Lessons from Gone with the Wind...
Dear Clara, I just returned from a few days in Atlanta last week. I don’t think there is ever any possibility of going to that city without thinking of green velvet drapes and feisty tempers. Margaret Mitchell’s penned classic and Vivien Leigh’s spirited interpretation of Scarlett O’Hara in Gone with the Wind will remain always one and the same with that city for me. It might be an old story by the time you’re my age, but it will still be a true classic. Here is what I’ll always remember from it:
- You can lose everything: At almost any moment. Scarlett definitely knows a thing or two about loss, but in any story that spans a generation, I’m always taken by how privilege at the start doesn’t necessarily mean so at the end, and vice versa. We’re born what we’re born with, and some of us got it a little luckier, but that doesn’t mean it’s guaranteed.
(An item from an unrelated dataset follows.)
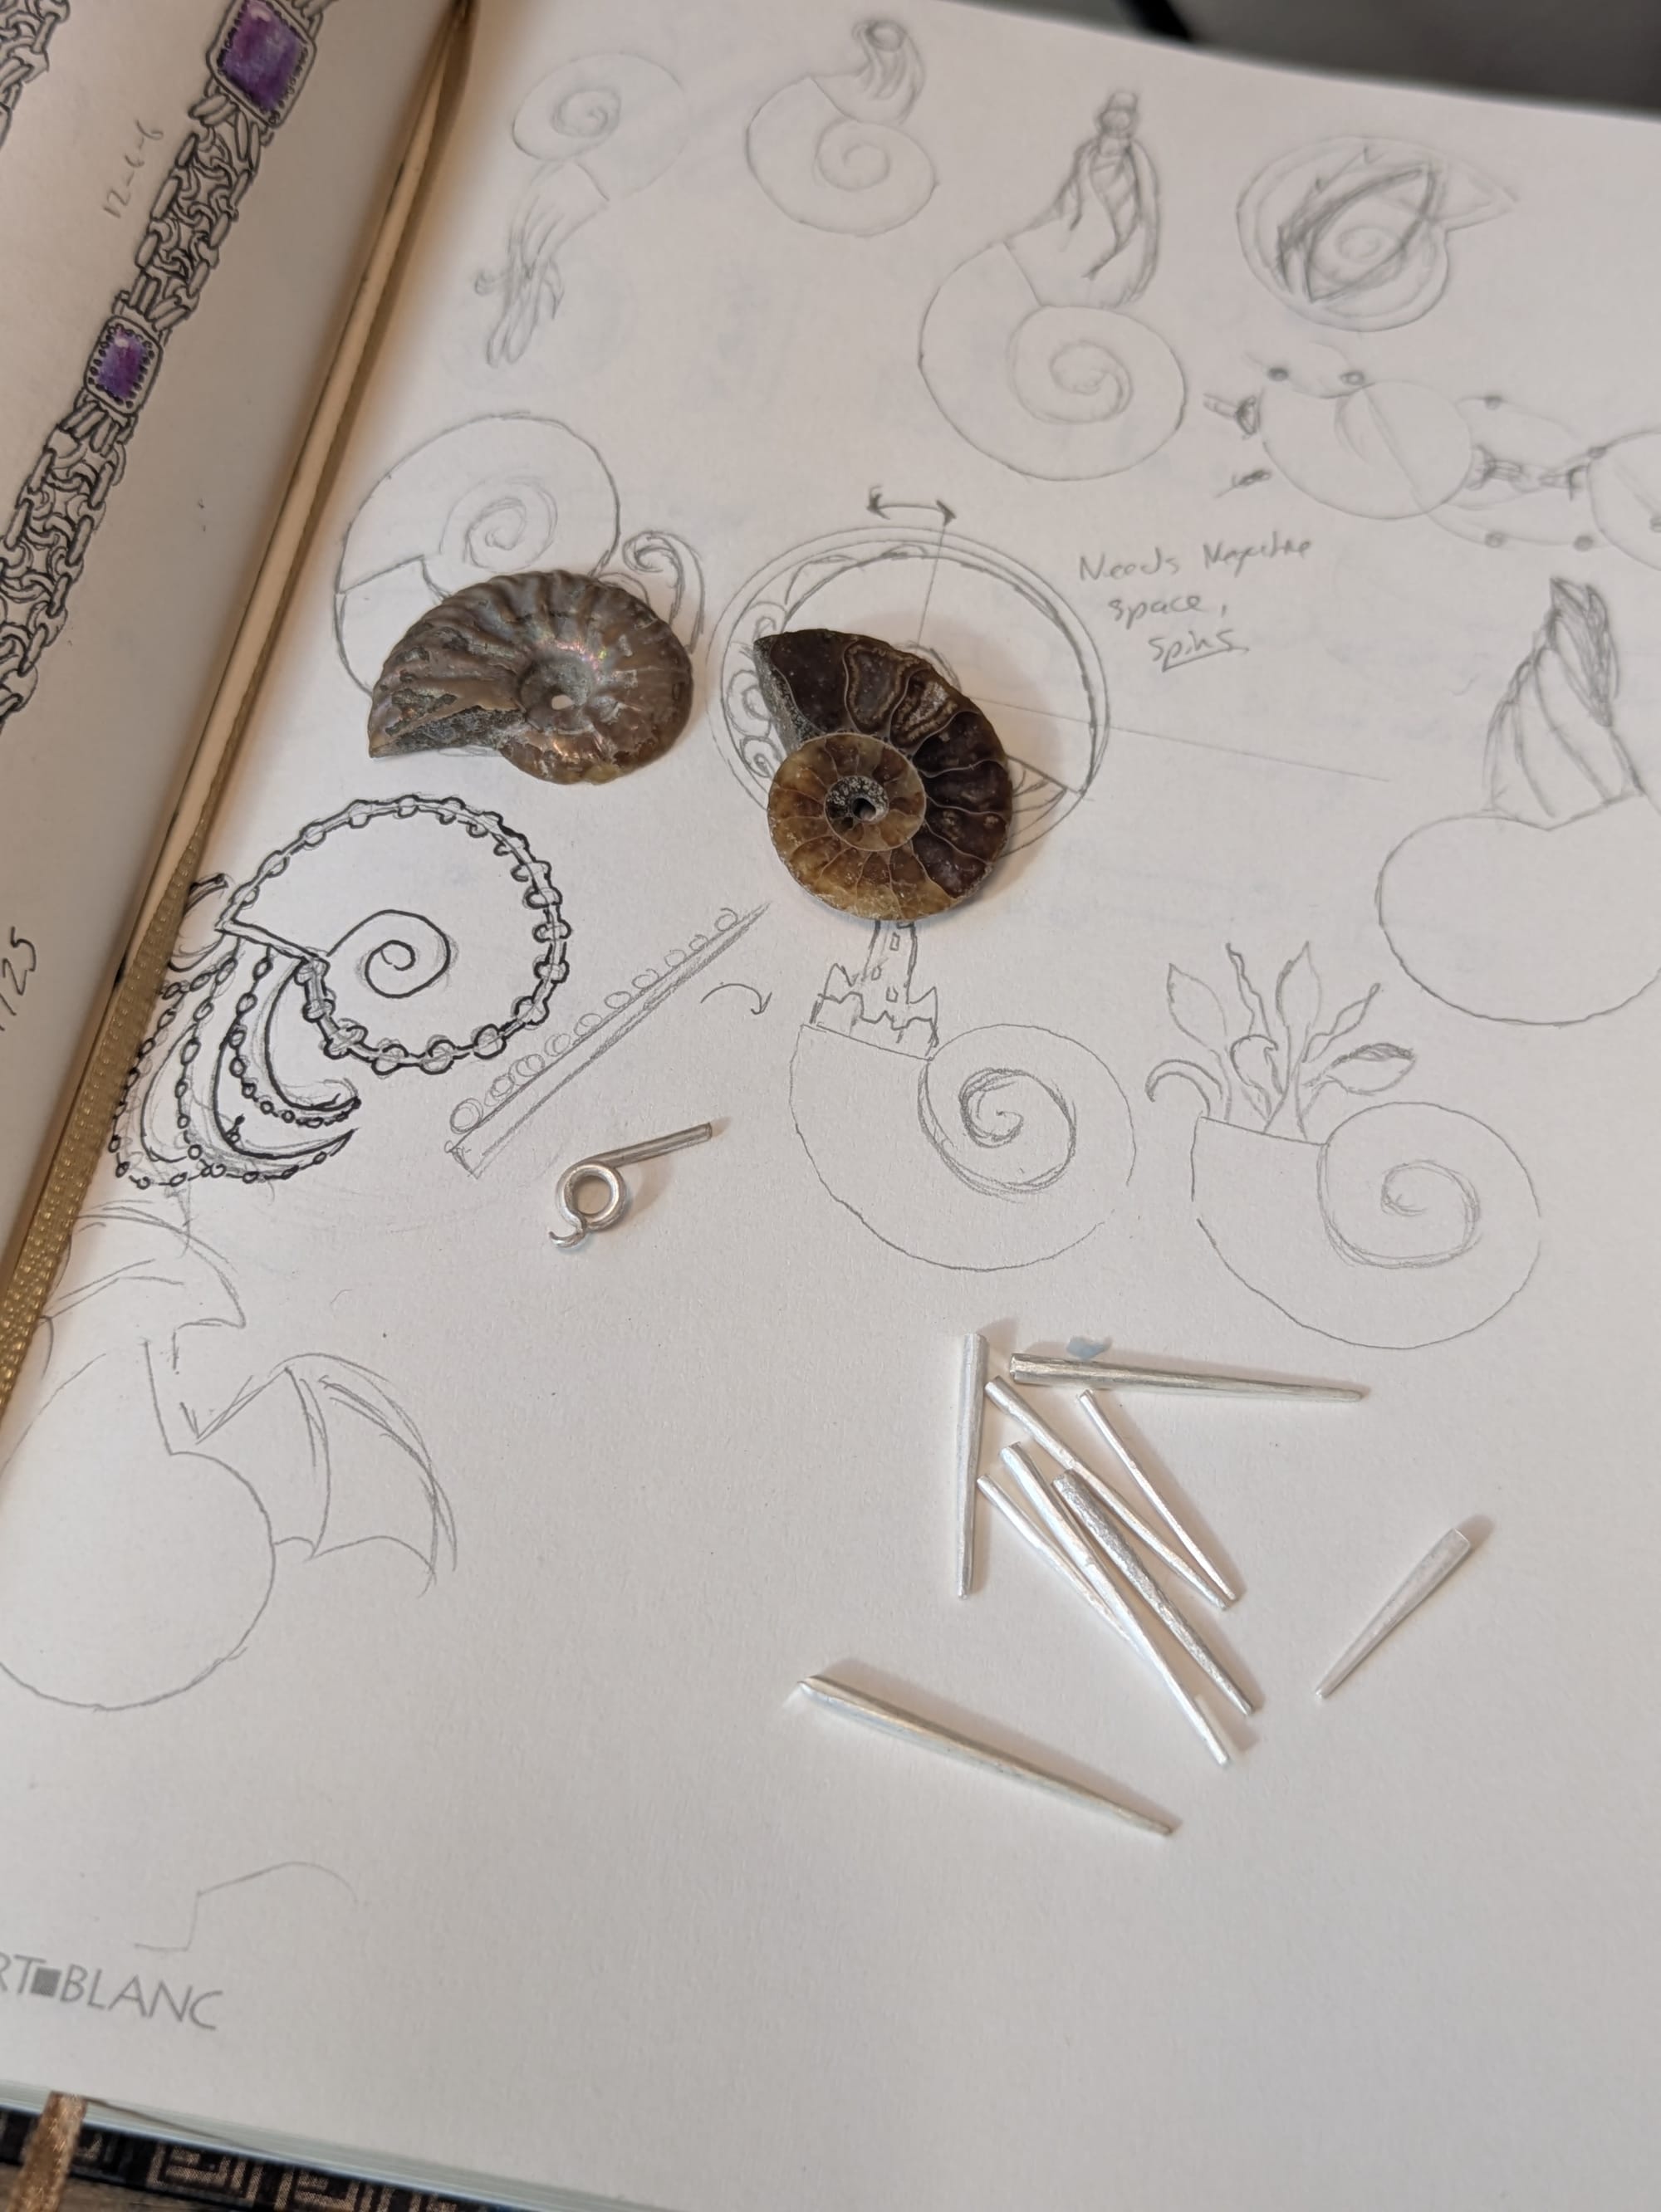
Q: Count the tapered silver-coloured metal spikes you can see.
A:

Anyone’s fortunes could change either by circumstance or by their own foolishness---be prepared to mitigate against both.
- Sometimes you have to create from what you have, not from what you want: Scarlett’s dress that she fashioned from her drapes is probably the best example in this story, but you’ll find that she does this over and over again. Sometimes, if not most times, we won’t have as much as we want . . . as new as we want . . . as different as we want . . . at the time that we want it. But people who are most resilient and most successful look at what they have, and make it fit what they need, not what they want.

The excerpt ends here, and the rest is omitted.